The IOM committee defined CAM broadly as encompassing “health systems, modalities, and practices and their accompanying theories and beliefs, other than those intrinsic to the dominant health system of a particular society or culture in a given historical period.” The committee's definition also states that CAM includes resources that patients perceive as being associated with positive health outcomes.

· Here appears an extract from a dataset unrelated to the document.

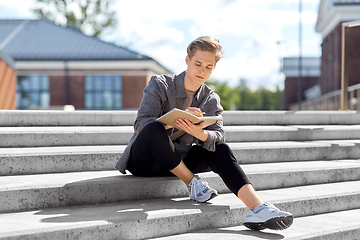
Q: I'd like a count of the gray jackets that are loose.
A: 1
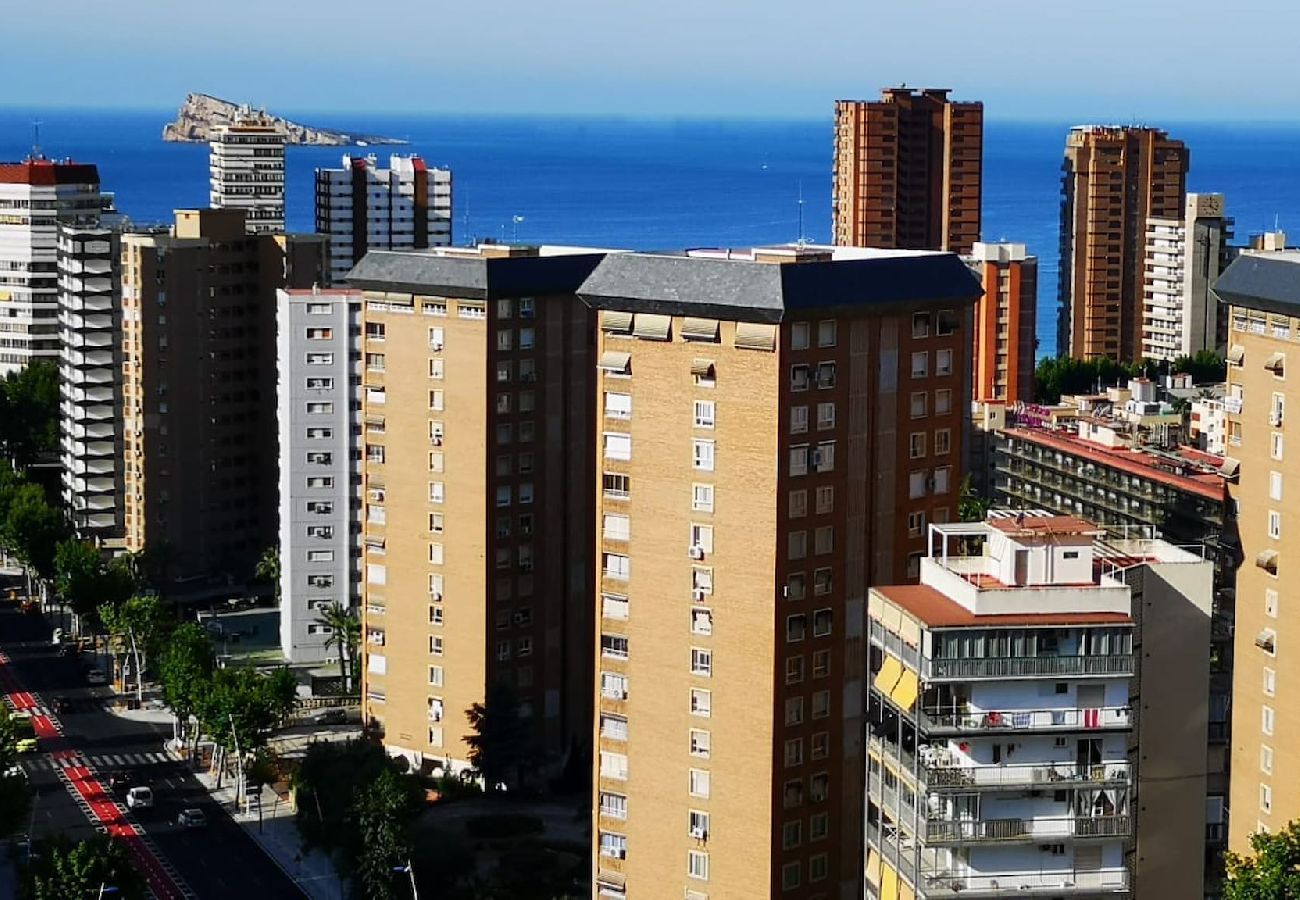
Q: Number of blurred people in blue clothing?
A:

While the same principles should be used in evaluating both conventional and alternative treatments, some new testing methods may have to be devised for CAM therapies, said Dr. Bondurant, interim executive vice president and executive dean of Georgetown University Medical Center in Washington.

For example, randomized controlled trials might not be appropriate for all CAM treatments. However, other innovative designs include preference trials that include randomized and nonrandomized arms, observational and cohort studies, case-control studies, studies of bundles of therapies, studies that specifically account for placebo or expectation effects, and attribute-treatment interaction analyses.

The committee also recommended that physicians and other health care providers should be educated about CAM therapies. Medical schools should incorporate information about CAM treatment in their curricula and it should continue to be addressed in CME courses.

Training programs can incorporate CAM information in a way similar to how they have addressed areas such as geriatrics and HIV/AIDS over the last decade, said committee member Florence Comite, M.D., of Yale University, New Haven.

Licensing boards and accrediting and certifying organizations should set competency standards for the appropriate use of both conventional medicine and CAM, the committee said.

CAM practitioners also have a role to play by being trained as researchers. This approach would help to ensure that the research reflects the actual ways in which CAM therapies are used, the report said. CAM practitioners should also work to develop practice guidelines for CAM therapies, the committee recommended.

“The intent of the report is not to medicalize or co-opt CAM but to sustain the existing forms of validated CAM therapies whether integrated into conventional practices or continuing as freestanding approaches,” Dr. Bondurant said. “The committee urged that great care be taken to test CAM therapies in the ways that they are actually used.”

The report also addresses the area of dietary supplements by calling on Congress and other federal agencies to amend the Dietary Supplement Health and Education Act of 1994. The law should be changed to strengthen quality control, accuracy and comprehensiveness in labeling, enforcement actions for misleading claims, and consumer protection, the committee said.

The National Institutes of Health and the Agency for Healthcare Research and Quality requested the report.